## SUPPLIED DATA
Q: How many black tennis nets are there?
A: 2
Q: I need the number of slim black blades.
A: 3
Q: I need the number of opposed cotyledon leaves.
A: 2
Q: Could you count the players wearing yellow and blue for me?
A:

* * *

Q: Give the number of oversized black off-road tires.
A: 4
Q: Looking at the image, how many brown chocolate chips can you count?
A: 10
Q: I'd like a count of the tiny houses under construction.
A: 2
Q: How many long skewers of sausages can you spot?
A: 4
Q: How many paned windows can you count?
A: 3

...

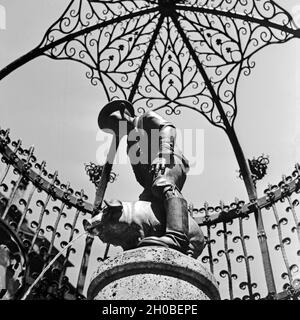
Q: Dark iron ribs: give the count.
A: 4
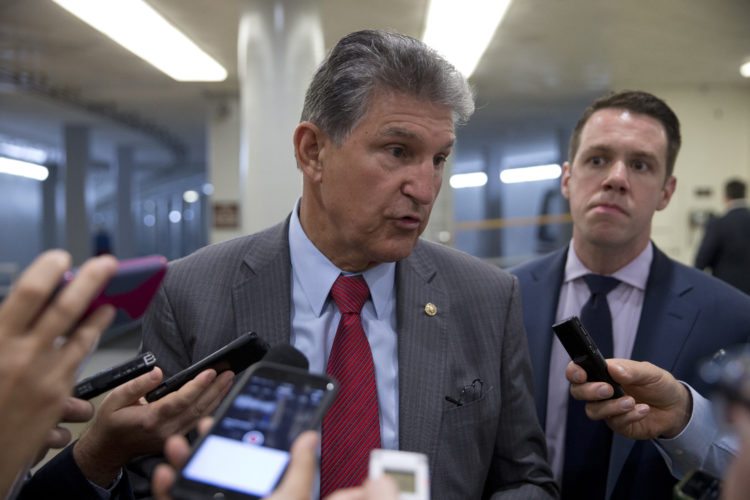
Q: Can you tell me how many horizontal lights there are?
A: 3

## TASK DIRECTIONS
Copy out all lines of the material above in which "there" occurs.

## RESPONSE
Q: How many black tennis nets are there?
Q: Can you tell me how many horizontal lights there are?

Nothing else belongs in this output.